This discussion has been locked.
You can no longer post new replies to this discussion. If you have a question you can start a new discussion

Unable to obtain DHCP lease through VDSL 2Wire router with UTM at or above 9.354-4 unless using gigabit switch

I have a problem with my UTM in conjunction with my ISP's 2Wire 3801HGV whenever the UTM gets updated to 9.354-4 or higher whereas the 2Wire's DHCP ACK response seems to not be recognized by the UTM.

I am asking the community what steps I should do next? Get my 2Wire 3801HGV replaced with the current model 5168 so I can go back to DMZPlus mode - and just assume the 3801HGV hardware is defective? Has anyone heard of using a managed gigabit switch to allow DHCP ACKs to be seen by the UTM? Why does the DHCP ACK problem seem tied to UTM 9.354-4 ?

UTM 9.354-4 was released Feb 2, 2016 according to https://blogs.sophos.com/2016/02/17/utm-up2date-9-354-released which has a fix for 36136 ISC DHCP security update (CVE-2015-8605) which according to kb.isc.org/.../AA-01334 is a fix for "A badly formed packet with an invalid IPv4 UDP length field can cause a DHCP server, client, or relay program to terminate abnormally."

Background:

In early morning July 7, my ISP's 2Wire 3801HGV (p/n: 4201-030001-000 first used Dec 2, 2012, software version 6.3.7.55-enh.tm) started to not serve my UTM 9.403-4 WAN port with a DHCP assigned IP. My 2Wire was set for DMZPlus mode so that all traffic gets forwarded to the WAN port of the UTM plugged into the LAN port 1 of the 2Wire. According to the UTM system log, prior to 2am, the lease renewal time was 4.5 minutes. Afterwards at 2:30am, the 2Wire suddenly changed to not use DMZPlus mode (and so the UTM WAN assigned IP became the 2Wire internal nonroutable NAT'ed IP), lease renewal time was 12-15 seconds until 2:34am when it returned to 3.9 minutes and the UTM WAN got an external routeable WAN IP. At 2:43am, the 2Wire sent a DHCPNAK and then the UTM requested and got an internal nonroutable IP so DMZPlus mode was again no longer active. Eventually, during the night, the 2Wire got back to DMZPlus mode but....

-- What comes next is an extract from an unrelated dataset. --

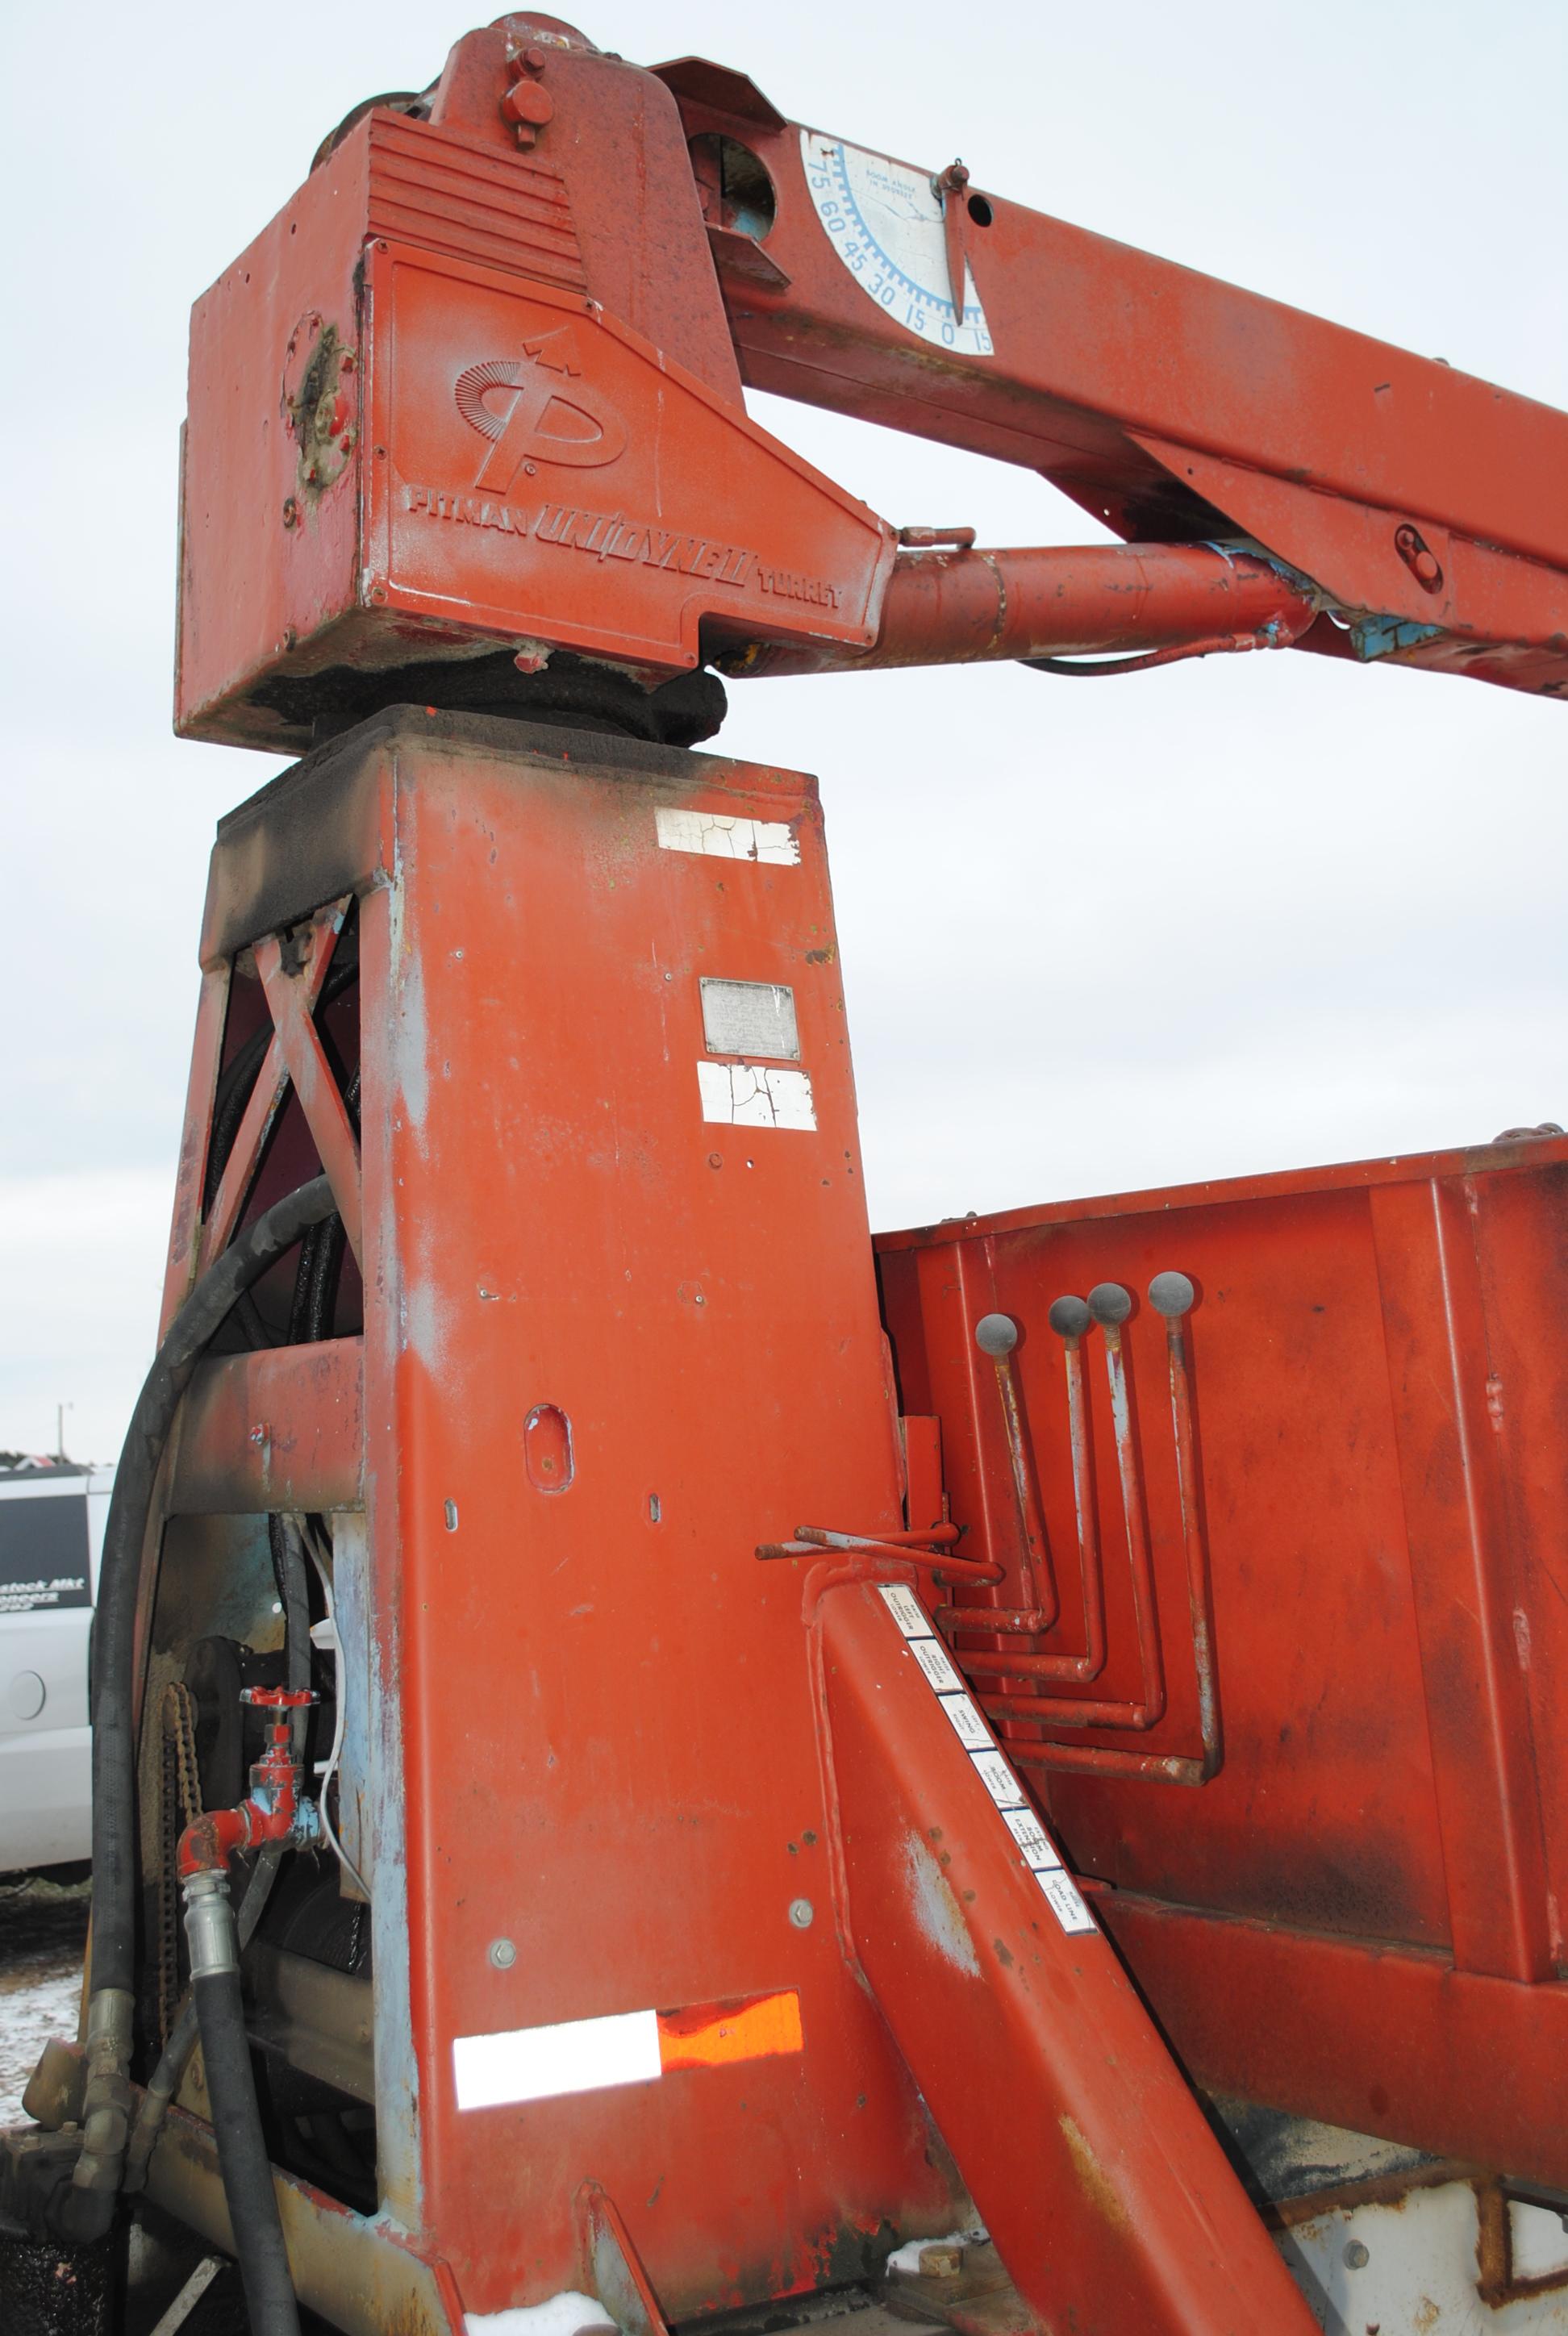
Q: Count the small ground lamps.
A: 0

There was a pattern where the 2Wire would give the UTM an external IP (via DHCP) and all was well for an hour. Then the 2Wire would refused to give the UTM an IP for 35-40 minutes. Then the UTM would get the IP address and all was well again for an hour. I installed pfsense instead of UTM, and even swapped out the UTM for off the shelf router like an Asus RT-N12 running Tomato 1.28 and an Apple Airport Base Station. All exhibited the problem where:

1. DHCP Discover is broadcast by the DLink card on the wan port of the UTM.
2. DHCP Offer is broadcast by the 2Wire box.
3. DHCP Request gets repeatedly broadcast by the DLink card on the wan port of the UTM.
4. Step 1-3 gets repeated for 40 minutes as there is no response (DHCP ACK) from the 2Wire.
5. Finally, 2Wire processes the DHCP Request and responds with DHCP Ack and life goes on as the UTM binds to the offered IP.

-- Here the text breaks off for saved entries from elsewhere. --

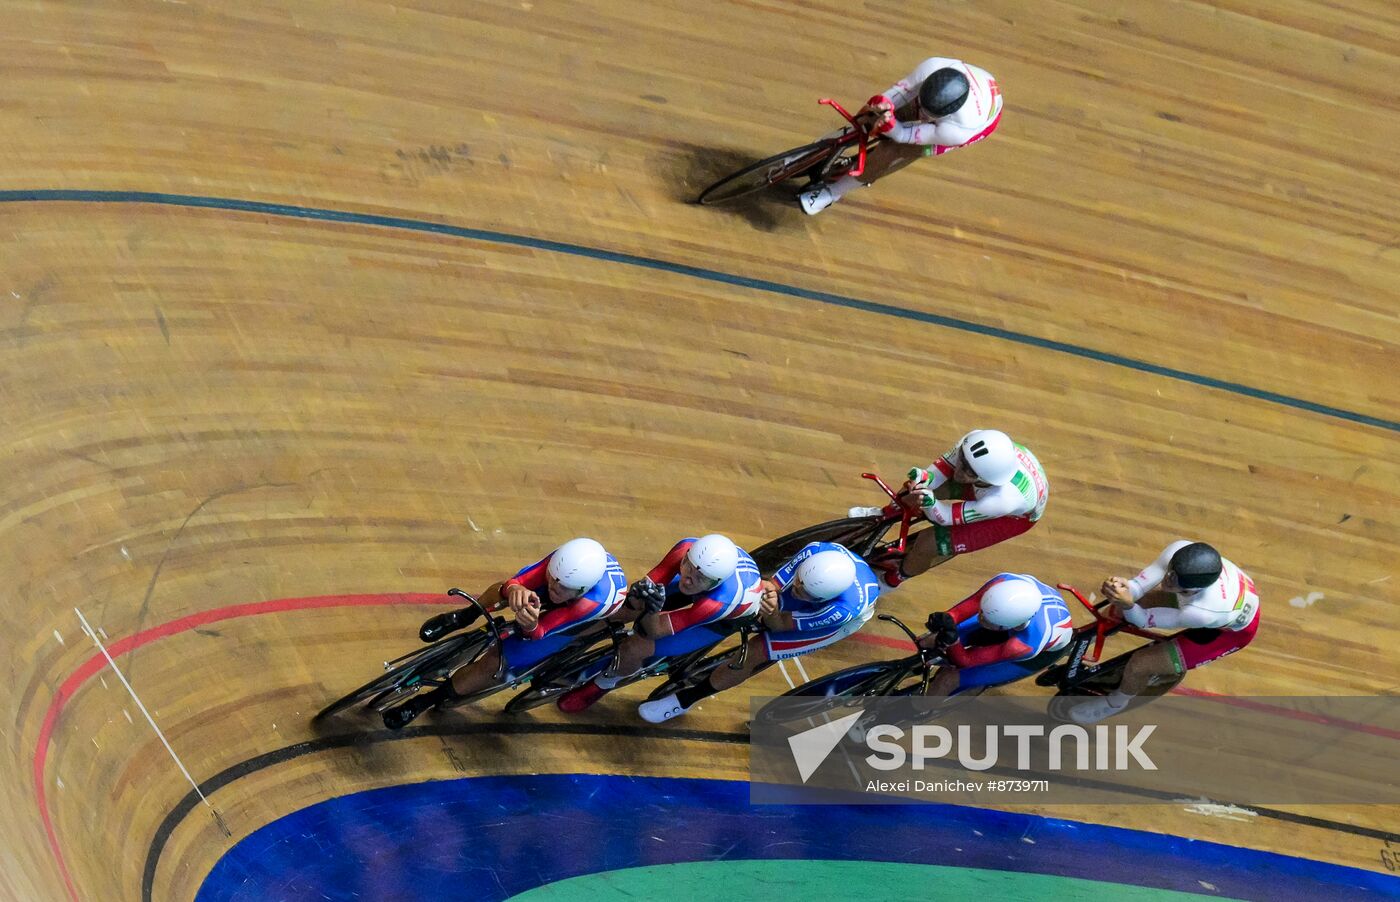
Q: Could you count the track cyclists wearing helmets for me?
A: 7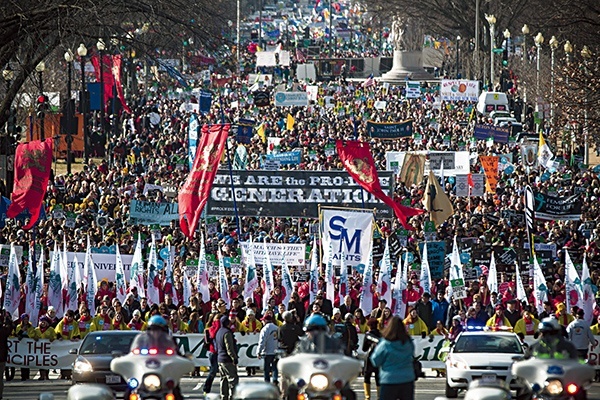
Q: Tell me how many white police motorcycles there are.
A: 3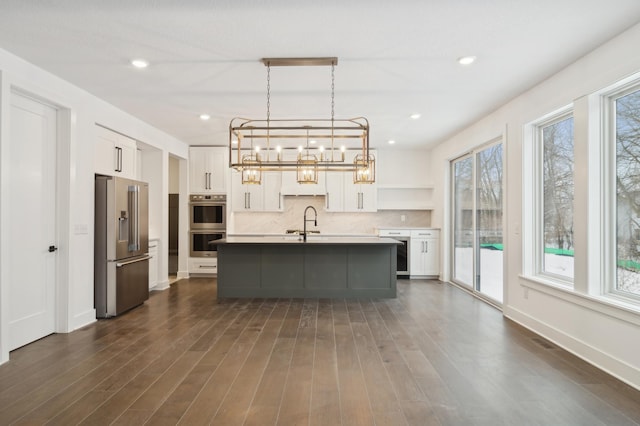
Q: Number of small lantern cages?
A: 3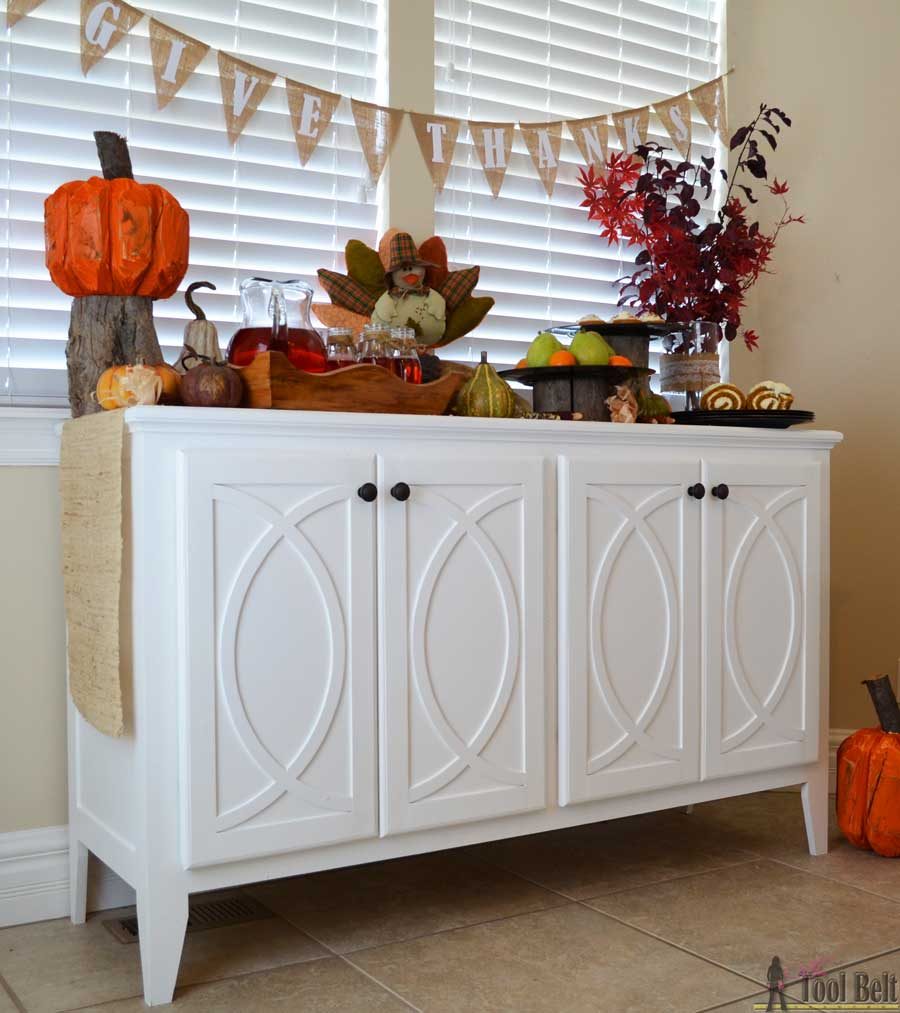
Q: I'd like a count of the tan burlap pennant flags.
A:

I was able to make my observations because pfSense has a packet capture mode (and using Wireshark to view the capture) that can be set in the web gui for the WAN port.

2Wire Dumb Mode (no longer a router):

On July 25, I made my ISP realize that their 2Wire box was not working properly in DMZPlus mode and they made the 2Wire dumb (so no more DMZPlus mode and the 2Wire would no longer be a router but allow the 2Wire LAN ports to connect directly to the DSLAM). I restored the UTM back to 9.351-3 from my burned DVD and restored the config from May. Everything seemed great until...

Upgrade to UTM 9.354-4 or higher:

I discovered that when I upgraded to UTM 9.354-4 or higher that the Sophos UTM would no longer get an IP address from the dumbed down 2Wire.

UTM system log:
dhclient: DHCPREQUEST on eth1 to 255.255.255.255 port 67
dhclient: DHCPREQUEST on eth1 to 255.255.255.255 port 67
dhclient: DHCPDISCOVER on eth1 to 255.255.255.255 port 67 interval 3
dhclient: DHCPDISCOVER on eth1 to 255.255.255.255 port 67 interval 4
dhclient: DHCPDISCOVER on eth1 to 255.255.255.255 port 67 interval 7
dhclient: No DHCPOFFERS received.

UTM hardware swap:

I removed the UTM (dual core 2 with 8GB RAM and 4 nics, with the wan nic being a Dlink DGE-530T v11 NIC card that was working great until July), thinking the wan nic was faulty, and put into its place my older UTM box (Pentium 4 with 4GB RAM and 5 nics, with the wan nic being a Intel Pro 100, which was used for years and was still at 9.351-3). Everything worked great until I upgraded the old UTM box to 9.354-4. Then I could no longer get a WAN IP from the 2Wire.

Managed gigabit switch between the 2wire and UTM WAN port:

I connected a managed Netgear GS105E gigabit 5 port switch (with the idea that I would port mirroring and wireshark the 2Wire port to observe packet traffic) so the 2Wire was wired to the switch, and then the switch wired to the WAN port of the UTM. The UTM instantly got an IP address when connected this way. If I used a dumb gigabit switch or 10/100 switch, I would get the same results as if I don't use a switch - which is the UTM WAN port cannot get an IP.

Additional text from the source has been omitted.